Tot ik er zelf als verpleegkundige ging werken was dat feit zelfs nooit in me opgekomen. Inmiddels is me duidelijk geworden dat medische zorg in een P.I. broodnodig is; veel gedetineerden zijn buiten het gedetineerd zijn ook patient en behoeven medische en vaak specialistische zorg.
Om de verpleegkundigen van een medische dienst alert te houden, krijgen zij, buiten de vakgerichte cursussen zoals psychopathologie of infectieziektenbestrijding, meerdere keren per jaar cursussen in het verlenen van eerste hulp, het werken met een AED-apparaat en bedrijfshulpverlening. Een PI is immers geen zorginstelling waar je meerdere keren per week tegen acute situaties aan kunt lopen en in je handelen daarin kunt oefenen. Het is dus zaak hier scherp op te blijven en daar wordt continu aan gewerkt.
Dat er toch weleens iemand overlijdt in een gevangenis, zoals deze zaterdag uitgebreid in een plaatselijke krant wordt uitgemeten, kan gebeuren, ook als alle medisch noodzakelijke hulp uit de kast is gehaald.
De details van dit geval ken ik niet, maar ik weet wel dat de inzet op elke medische dienst van een PI zeer groot is.

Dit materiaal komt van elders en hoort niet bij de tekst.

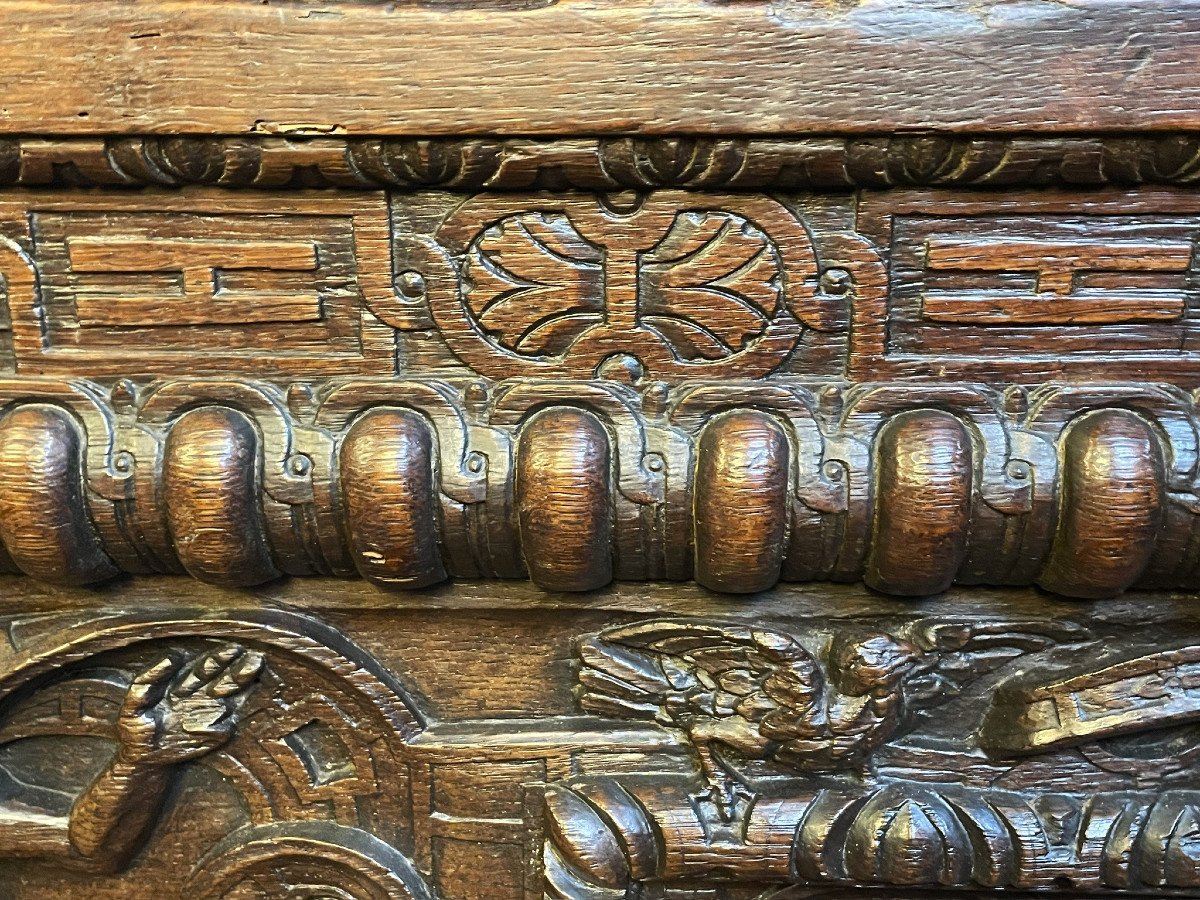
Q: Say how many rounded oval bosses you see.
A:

Juist omdat de medische problematiek enorm complex kan zijn in een setting als deze, is het een uitdaging voor verpleegkundigen en artsen om de gevolgen ervan voor de gedetineerde zo draaglijk mogelijk te maken.
Ik betreur het dan ook ten zeerste dat een ploeg hardwerkende mensen in een penitentiaire inrichting beschuldigd wordt van nalatig handelen. Zolang er geen 'schuld' bewezen is riekt dat naar stemmingmakerij.
Dat de gezondheidstoestand van een gedetineerde soms niet toelaat dat de geboden, adequate hulp succes heeft, wil niet zeggen dat de hulpverlening dan gefaald heeft.
Tegelijkertijd is de oorzaak van de wijzend vinger natuurlijk een andere: gedetineerden kunnen in tegenstelling tot vrijwel iedere andere inwoner van Nederland niet zelfstandig medische hulp naar eigen keuze en inzicht inroepen. In plaats daarvan zal de gevangenisdirectie het hen moeten aanbieden. Dit rechtvaardigt een zeer kritische blik op ieder overlijdensgeval in detentie. Zo nodig gepaard met een strafrechtelijk onderzoek.